INFORMATION GIVEN section start
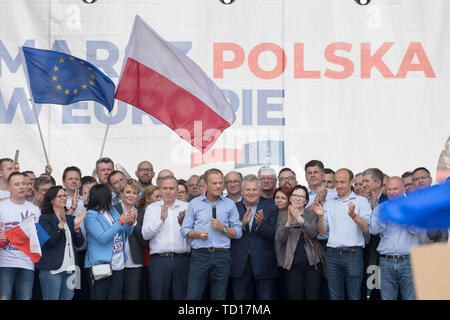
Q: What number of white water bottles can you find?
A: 0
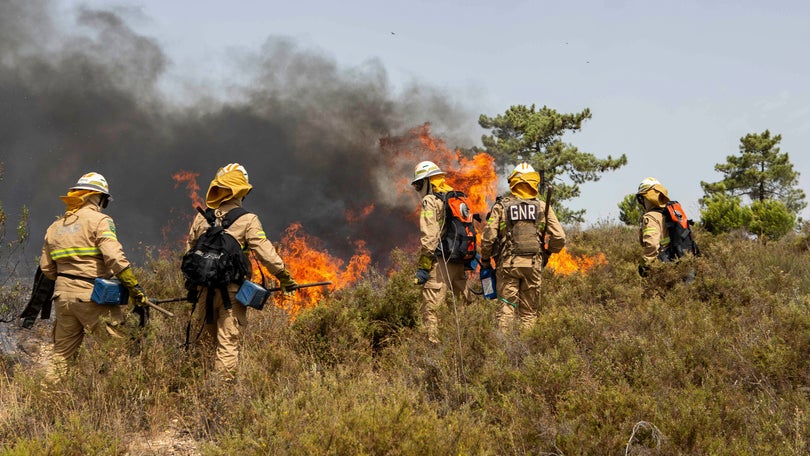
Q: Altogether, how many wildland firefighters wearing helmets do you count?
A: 5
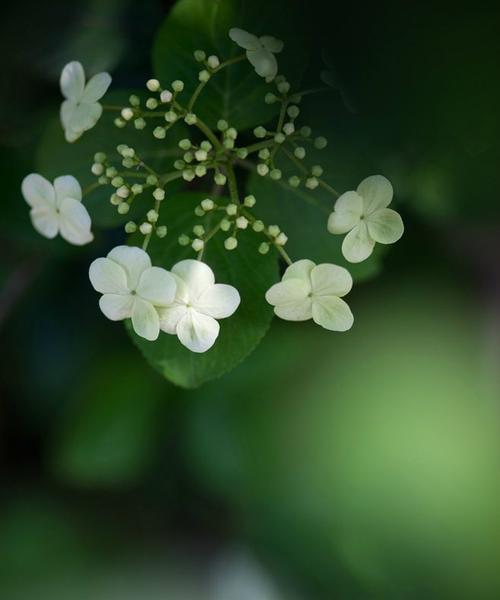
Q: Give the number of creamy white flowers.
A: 7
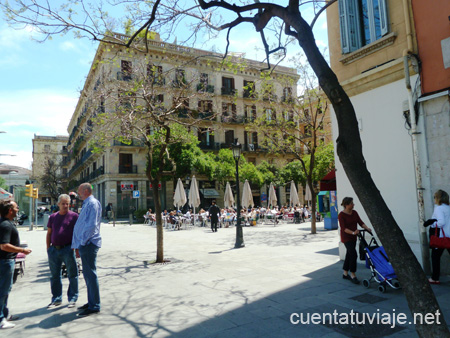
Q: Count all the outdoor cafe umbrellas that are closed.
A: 7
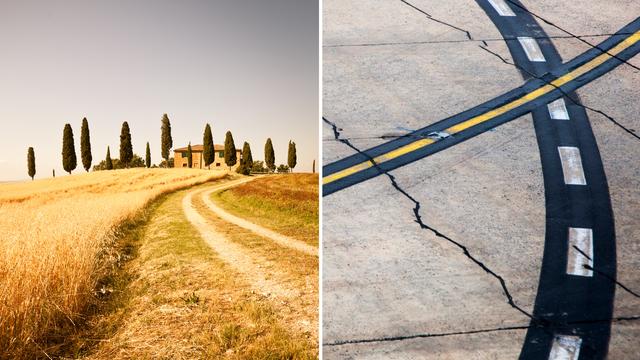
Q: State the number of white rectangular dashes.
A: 6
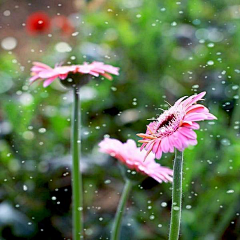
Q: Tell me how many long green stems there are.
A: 3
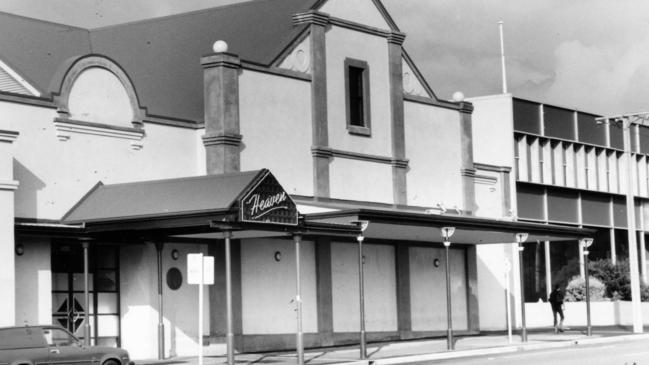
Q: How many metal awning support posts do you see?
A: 8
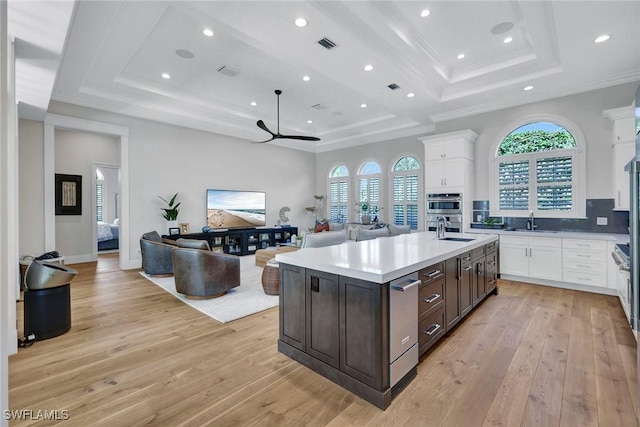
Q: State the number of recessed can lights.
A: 14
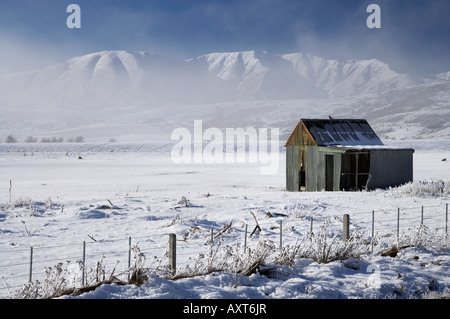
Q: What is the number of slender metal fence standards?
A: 11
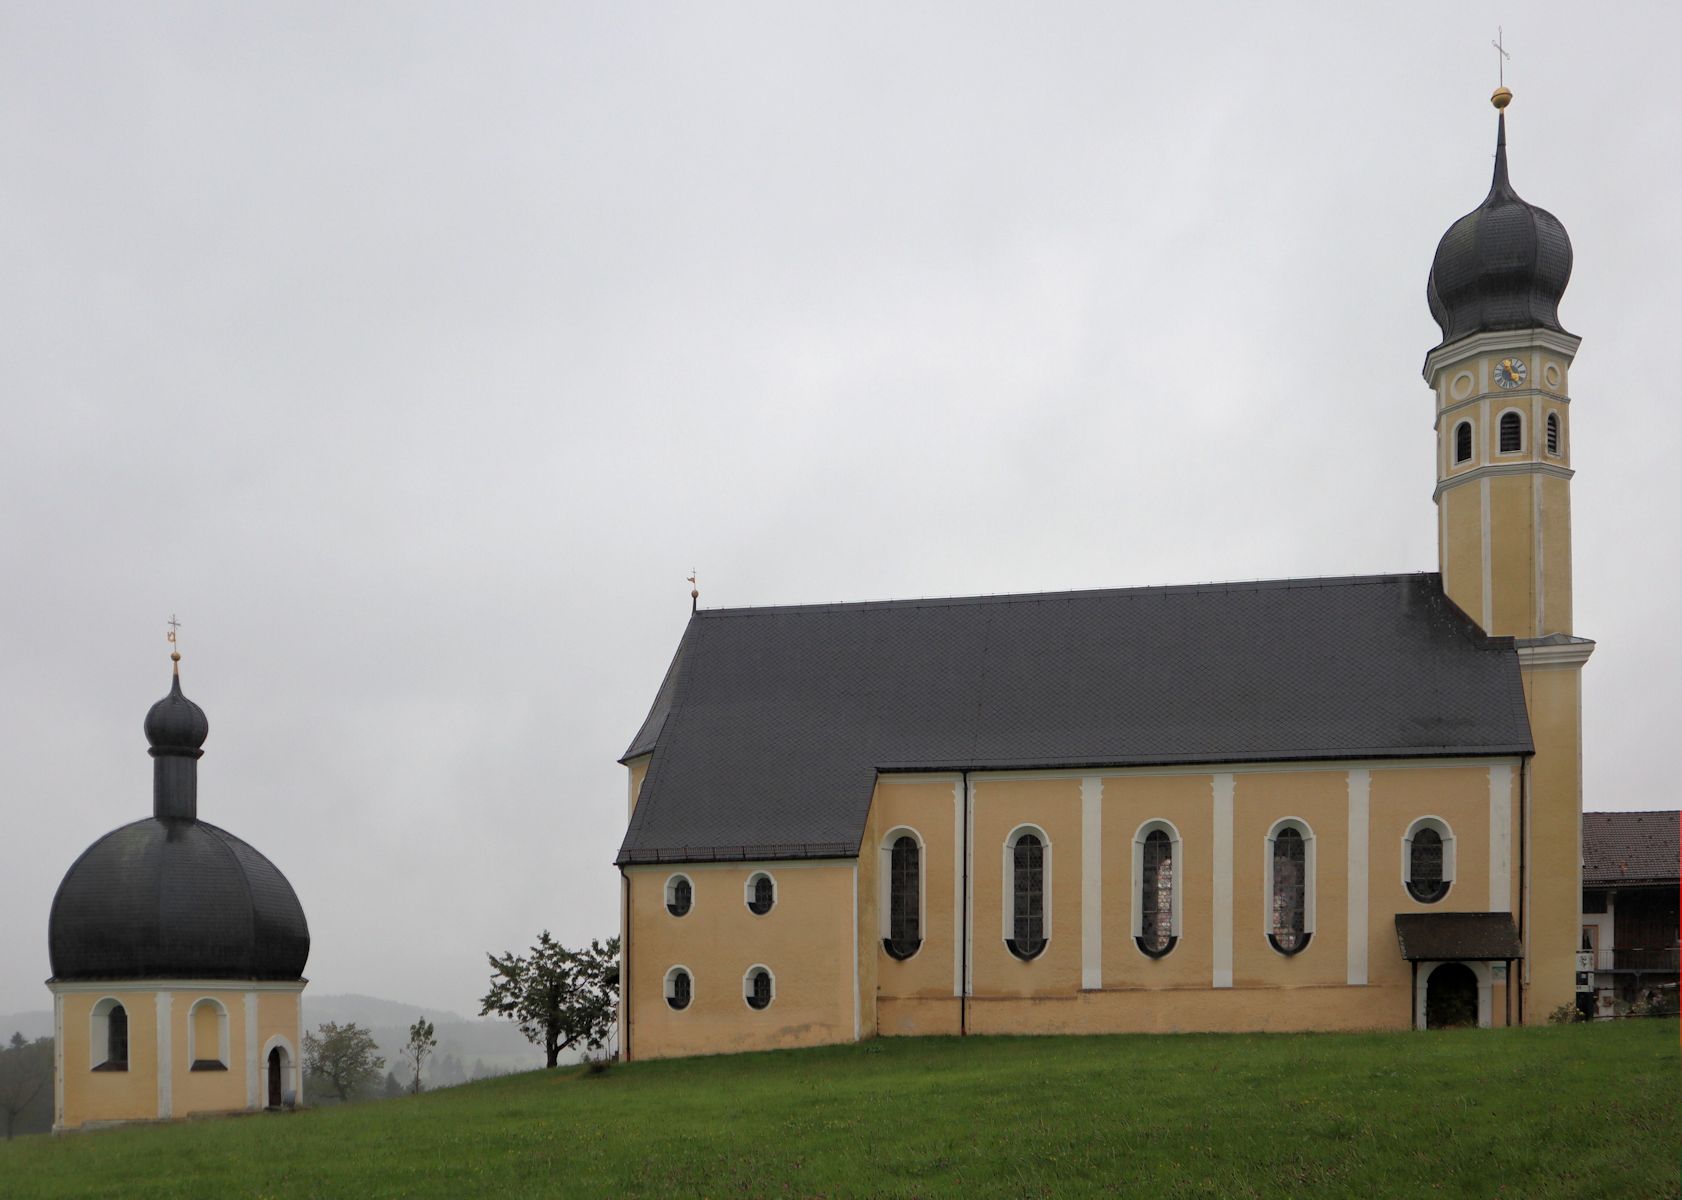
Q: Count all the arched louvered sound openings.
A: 3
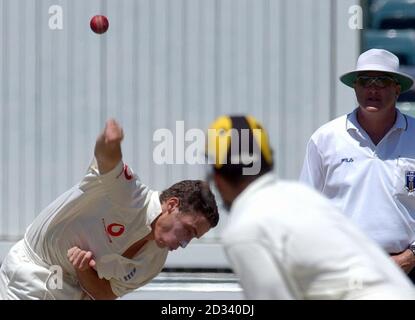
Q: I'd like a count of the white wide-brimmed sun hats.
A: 1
INFORMATION GIVEN section end
▶ **TASK**:
The copy must match the listing above exactly, except that it holds no pictures.

▶ **FINISHED EXERCISE**:
Q: What number of white water bottles can you find?
A: 0
Q: Altogether, how many wildland firefighters wearing helmets do you count?
A: 5
Q: Give the number of creamy white flowers.
A: 7
Q: Count all the outdoor cafe umbrellas that are closed.
A: 7
Q: State the number of white rectangular dashes.
A: 6
Q: Tell me how many long green stems there are.
A: 3
Q: How many metal awning support posts do you see?
A: 8
Q: State the number of recessed can lights.
A: 14
Q: What is the number of slender metal fence standards?
A: 11
Q: Count all the arched louvered sound openings.
A: 3
Q: I'd like a count of the white wide-brimmed sun hats.
A: 1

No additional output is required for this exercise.